## WHAT YOU SHOULD DO
Output the listing word for word, minus pictures.

## EXTRACTED RECORDS
# # #
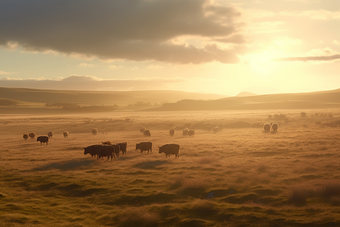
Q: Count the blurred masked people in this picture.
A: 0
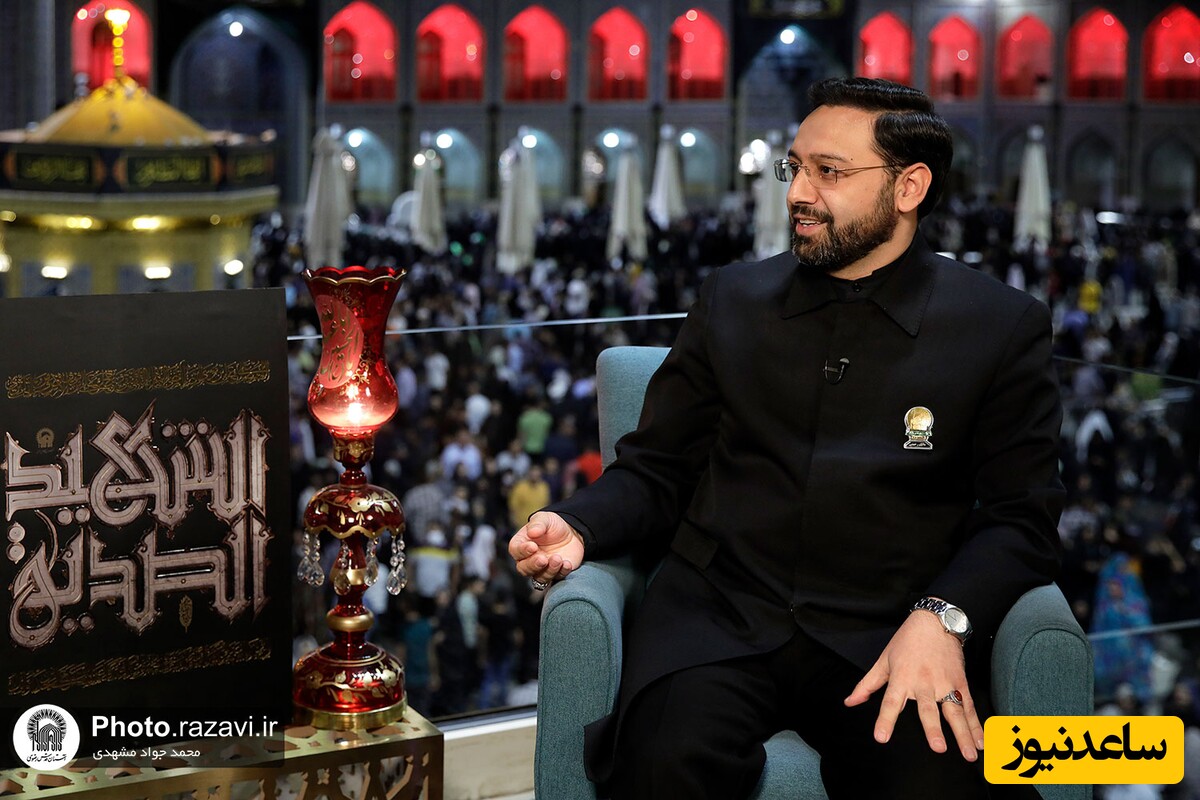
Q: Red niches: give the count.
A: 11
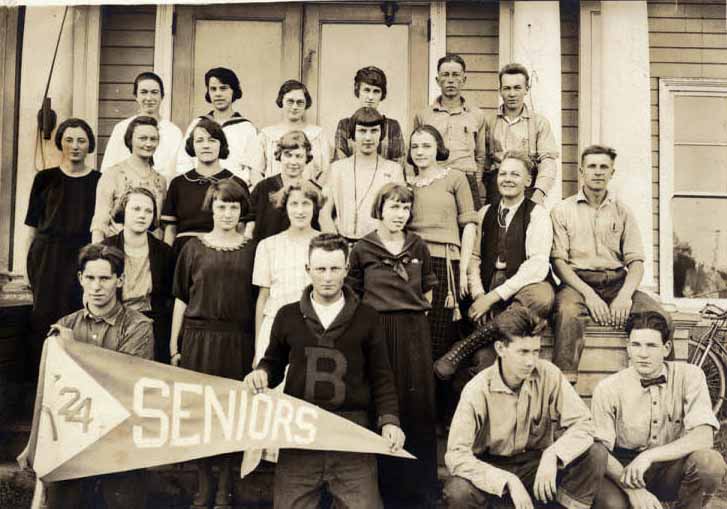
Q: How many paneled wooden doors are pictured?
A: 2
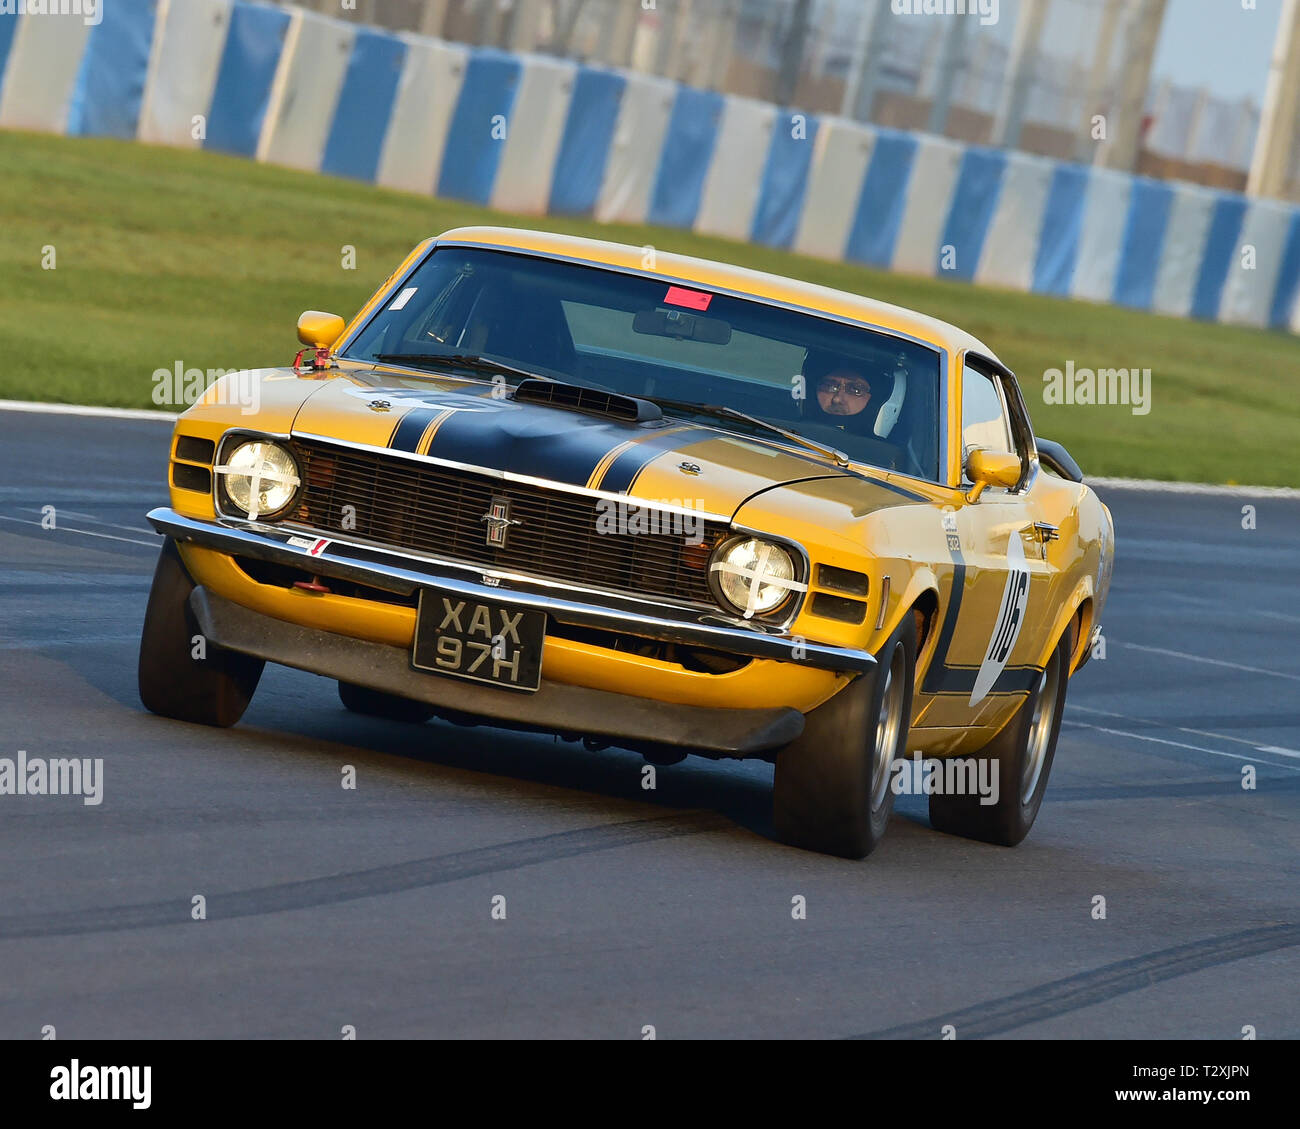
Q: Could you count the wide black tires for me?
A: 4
# # #
## RESULT OF THIS EXERCISE
Q: Count the blurred masked people in this picture.
A: 0
Q: Red niches: give the count.
A: 11
Q: How many paneled wooden doors are pictured?
A: 2
Q: Could you count the wide black tires for me?
A: 4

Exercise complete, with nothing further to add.